I have been wanting to read this book for a long time, finally I managed to make time and I have to admit that it has exceeded my expectations. This magnificent work written by reputed experts in iOS, one of the top mobile platforms, on mobile security such as Charlie Miller, Dion Blazakis, Dino DaiZovi, Stefan Esser, Vincenzo Iozzo, Ralf-Philip Weinmann reveals the secrets of Apple mobile operating system.

iOS Hacker’s Handbook (ISBN: 978-1-118-20412-2) is a fascinating and very technical reading that takes us into the inner working and security of iOS to find vulnerabilities and develop exploits.

Its 11 chapters are full of source code (recommended to understand C and ASM) describing the security architecture of iOS such as encryption, sandboxing, different types of memory protections and code signing to find vulnerabilities through reverse engineering and fuzzing and develop exploits using modern techniques such as ROP.

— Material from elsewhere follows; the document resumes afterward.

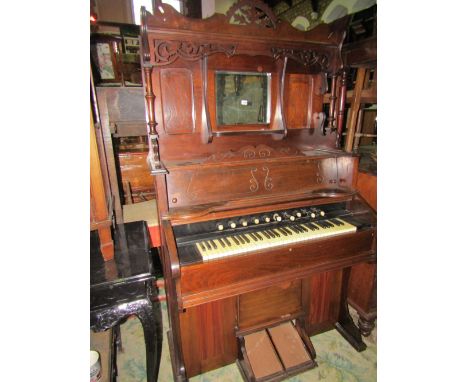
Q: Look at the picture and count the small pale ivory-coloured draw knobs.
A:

Some of the crown jewels include the study of real vulnerabilities which have been used to win the mythical Pwn2Own contest, understanding and development of our own jailbreaks and debugging and exploitation of iOS kernel.

Taking into account that the rise of exploits sale and the price of iOS 0day for sure is a very serious and lucrative business, you must read this book (check the Forbes article on the subject)!

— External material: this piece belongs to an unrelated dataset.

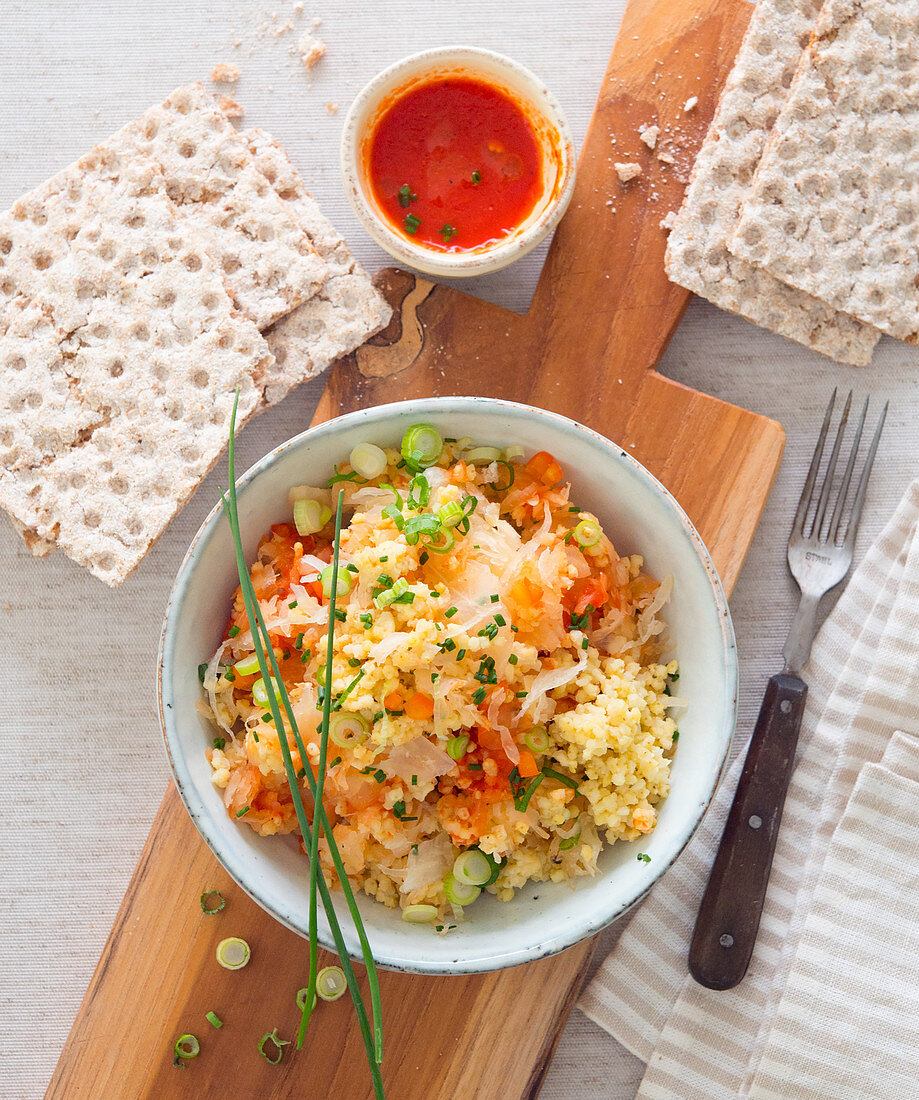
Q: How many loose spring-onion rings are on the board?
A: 6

The work is focused on the iOS platform so no vulnerabilities and exploitation of Apps are covered, anyway for this topic there are plenty of references so we don’t miss it at all.

Without a doubt this book is a compulsory reading for any security expert who wants to delve into the bowels of iOS at the lowest level. I recommend reading the book few times to assimilate the concepts well and downloading the enclosed source code as it contains various interesting tools that we would need to exploit iOS.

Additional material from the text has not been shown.